Le Conseiller spécial du Secrétaire général sur le Yémen, Jamal Benomar. Photo ONU

8 février 2013 – Le Conseiller spécial du Secrétaire général sur le Yémen, Jamal Benomar, a indiqué vendredi que le Yémen a besoin du soutien du Conseil de sécurité pour mener à bien la prochaine phase de la transition politique.

« La situation au Yémen reste fragile et de nombreux défis restent à soulever pour que la transition réussisse, et pour éviter le retour de la violence. Nous devons rester attentifs aux tentatives d'obstruction de la transition », a déclaré M. Benomar devant les journalistes après la réunion au Conseil de sécurité.

Le Conseil a effectué une mission au Yémen en janvier afin d'évaluer la progression de la transition politique et pour rencontrer les dirigeants politiques et militaires de ce pays, ainsi que les représentants du système des Nations unies sur place.

Le Yémen s'est engagé dans un processus de transition démocratique depuis qu'un mouvement de protestations populaire a poussé l'ancien Président Ali Abdullah Saleh à la démission. Depuis, le pays est dirigé par un gouvernement d'unité national sous la direction du Président Abdrabuh Mansour Hadi, élu en février 2012.

Dans le cadre de la transition, le Yémen devra organiser un processus de dialogue national inclusif qui servira à lancer la rédaction d'une nouvelle constitution, et à préparer des élections prévues pour 2014. Le processus de dialogue devrait être lancé le 18 mars selon le Président Hadi.

Dans son rapport au Conseil de sécurité, M. Benomar, qui a effectué 18 missions au Yémen, a rappelé que le Yémen fait face aussi à une crise humanitaire.

« J'ai expliqué au Conseil que la situation économique critique a été amélioré, mais que les yéménites attendent toujours de voir des améliorations tangibles de leur quotidien.
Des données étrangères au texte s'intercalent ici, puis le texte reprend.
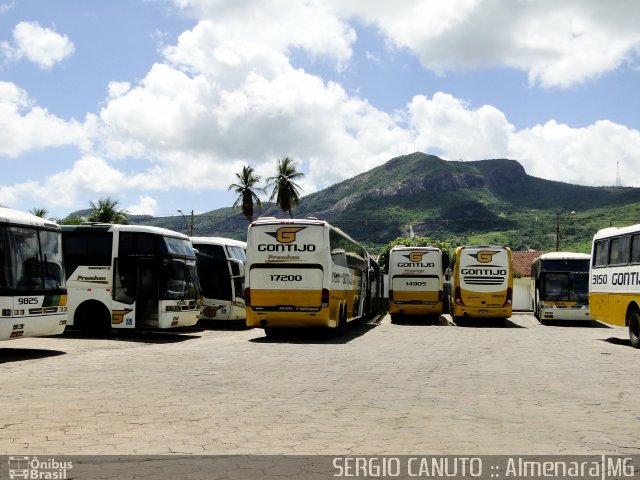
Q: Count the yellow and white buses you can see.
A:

Le gouvernement doit accélérer l'établissement d'un mécanisme d'absorption des programmes d'aide et que les bailleurs de fonds doivent respecter leurs engagements », a indiqué M. Benomar.
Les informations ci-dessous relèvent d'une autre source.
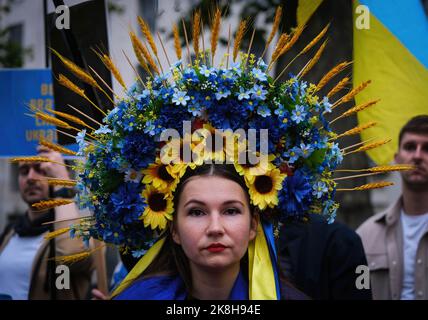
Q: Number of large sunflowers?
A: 6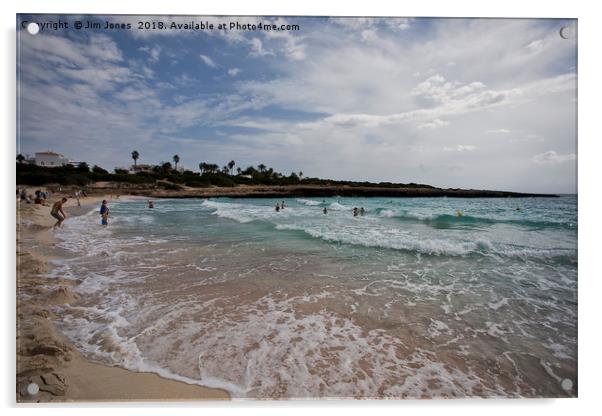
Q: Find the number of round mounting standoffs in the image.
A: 4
Le plan d'assistance humanitaire de 2013 pour le Yémen requiert 716 millions de dollars pour fournir une assistance humanitaire aux 7,7 millions de yéménites les plus vulnérables. Cela représente une augmentation de 22% comparé aux besoins du plan de 2012.
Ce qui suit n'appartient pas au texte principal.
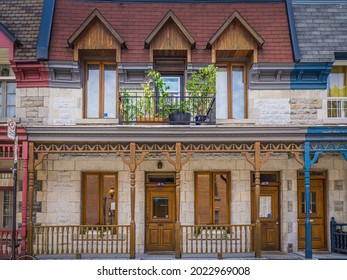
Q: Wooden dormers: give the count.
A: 3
La visite du Conseil en janvier est intervenue au moment où un navire portant des armes a été saisi dans les eaux territoriales yéménites. Le gouvernement avait saisi le comité des sanctions pour que celui-ci mène une enquête.

« Le Yémen est inondé d'armes, légères et lourdes, et cela sont disponibles aux individus et aux groupes », a rappelé M. Benomar.